Cream of the Crop
For their scholastic achievement, their extraordinary service to the university and the community, and their personal courage and persistence, three graduating seniors at UC Santa Barbara have been named winners of the university’s top awards.
• Yucheng (Stephen) Chih, of San Diego, is the recipient of the Thomas More Storke Award for Excellence, the campus’s highest student honor, for outstanding scholarship and extraordinary service to the university, its students and the community.
• Christian Ortiz Gonzalez, of Paramount, is the recipient of the Jeremy D. Friedman Memorial Award, which recognizes outstanding leadership, superior scholarship and contributions to undergraduate life on campus.
• Cynthia Marin is the recipient of the Alyce Marita Whitted Memorial Award, which recognizes a nontraditional student’s endurance, persistence and courage in the face of extraordinary challenges while pursuing an academic degree.
These and other student award winners will be honored at a University Awards Ceremony and Reception Friday, June 15, from 3:30 to 6 p.m. in the campus’s Corwin Pavilion. The 2018 recipient of the Mortar Board Award, which is given in recognition of having earned the highest cumulative GPA of the graduating class, will be announced at the ceremony.
Chih, the Storke Award recipient, will also be honored at the Mathematical, Life & Physical Sciences I commencement Saturday, June 16 at 9 a.m. on the Commencement Green.
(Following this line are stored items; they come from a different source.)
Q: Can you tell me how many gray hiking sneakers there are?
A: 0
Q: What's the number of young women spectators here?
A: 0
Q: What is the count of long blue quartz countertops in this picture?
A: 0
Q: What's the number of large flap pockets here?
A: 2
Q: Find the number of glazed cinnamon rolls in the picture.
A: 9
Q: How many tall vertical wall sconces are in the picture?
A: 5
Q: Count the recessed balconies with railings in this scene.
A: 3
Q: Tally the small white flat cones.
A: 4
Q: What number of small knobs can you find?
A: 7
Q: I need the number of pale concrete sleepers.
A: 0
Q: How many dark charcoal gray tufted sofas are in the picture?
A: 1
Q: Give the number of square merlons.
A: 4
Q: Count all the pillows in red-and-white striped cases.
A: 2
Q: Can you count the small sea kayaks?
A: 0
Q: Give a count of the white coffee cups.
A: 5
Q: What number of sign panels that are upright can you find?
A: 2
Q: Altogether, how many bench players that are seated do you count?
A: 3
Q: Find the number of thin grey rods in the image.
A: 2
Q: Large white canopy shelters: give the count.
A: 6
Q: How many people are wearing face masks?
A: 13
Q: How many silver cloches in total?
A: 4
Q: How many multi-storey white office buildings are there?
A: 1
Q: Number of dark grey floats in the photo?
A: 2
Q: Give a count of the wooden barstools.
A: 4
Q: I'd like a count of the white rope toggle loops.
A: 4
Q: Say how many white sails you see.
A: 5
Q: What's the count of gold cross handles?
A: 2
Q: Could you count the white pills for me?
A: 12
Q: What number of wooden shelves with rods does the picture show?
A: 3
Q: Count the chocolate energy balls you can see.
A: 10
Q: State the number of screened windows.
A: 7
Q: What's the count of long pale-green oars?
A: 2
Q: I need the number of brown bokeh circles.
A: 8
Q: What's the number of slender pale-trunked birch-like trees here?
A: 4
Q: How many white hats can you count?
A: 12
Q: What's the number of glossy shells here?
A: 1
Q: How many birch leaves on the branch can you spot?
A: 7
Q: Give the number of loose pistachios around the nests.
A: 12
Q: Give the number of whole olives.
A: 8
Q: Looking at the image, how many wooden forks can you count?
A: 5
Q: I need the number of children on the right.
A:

Graduating with a bachelor’s degree in cell and developmental biology and a minor in music (cello), his academic achievements at UCSB have made him what his nominators say is among the most accomplished students they have ever seen.
One of his nominators, Stuart Feinstein, a professor in UCSB’s Department of Molecular, Cellular, and Developmental Biology (MCDB) and co-director of the Neuroscience Research Institute, noted that Chih’s GPA of 3.99 includes just one A-, with the rest being A+ and A grades. His coursework included some of the most rigorous classes at the university, including six quarters of honors organic chemistry, physics, upper-division genetics and a cancer/oncogenesis course. “This is nothing short of phenomenal,” Feinstein wrote in his nomination.
Another of Chih’s nominators, Kathleen Foltz, an associate professor in MCDB and interim dean of the College of Creative Studies, said one the most impressive aspects of his time at UCSB was working in both her and Feinstein’s labs researching the anti-cancer drug eribulin and its interactions with urchin and mammalian cells.
Chih later picked up a second project in the Feinstein Lab focused on how the protein tau affects microtubules during the progression of Alzheimer’s disease. Both Feinstein and Foltz said they expect him to be a co-author on a peer-reviewed paper on that research. He plans to attend medical school and become a physician/scientist.
Chih, who came to the U.S. from Taiwan at 16, has excelled as a mentor to other students as well, serving as a peer adviser, a tutor in the campus’s Campus Learning Assistance Services, and as a learning assistant in both chemistry and MCDB courses. Outside the university he serves in the Santa Barbara-based Doctors Without Walls, which provides health service and more to the homeless.
“Stephen is the real deal — he is well rounded, smart, has a great sense of humor and is very kind,” Foltz said.
Friedman Award recipient Ortiz Gonzalez, a fourth-year undergraduate double majoring in sociology and German, became a Educational Opportunity Program (EOP) peer advisor shortly after arriving at UCSB. Noticing a need to destigmatize mental health issues among first-generation and low-income student, he created a pilot program that allowed EOP students to receive help in a comfortable environment.
In his time at UCSB Ortiz Gonzalez has served as a career peer, a Community Service Officer, a Student Resource Building Governance Board secretary and as vice president of Theta Nu Kappa Multicultural and Academic Fraternity. In his third year, he was selected for the prestigious Goodspeed internship in the Office of the Vice Chancellor for Student Affairs. As the Goodspeed intern, Ortiz Gonzalez served in a number of leadership roles. He also led the Student Affairs Council.
In recent weeks Ortiz Gonzalez achieved a major goal: UCSB’s convenience stores will now accept CalFresh, known nationally as the Supplemental Nutrition Assistance Program. Discovering that many students struggling with food security were eligible for CalFresh, he worked closely with campus administrators to bring the program to UCSB.
After graduation, Ortiz Gonzalez plans to study in Berlin, Germany, and pursue a career in higher education.
Whitted Award winner Marin, who will graduate with a bachelor's degree in theater, overcame a sea of obstacles in her four years at UCSB. She faced financial hardship, family immigration issues, death of a close family member and her own illness — all while maintaining a full course load, working part time and serving in a number of theater productions on campus. During the most recent spring break she underwent surgery to remove a failing kidney. With just a week's recovery time, she was back in classes for the start of spring quarter and ready to lead her peers as the costume designer for the "Spring Dance Concert."
After graduation, Marin plans to move to Hollywood and work for the company Street Lights as a production assistant.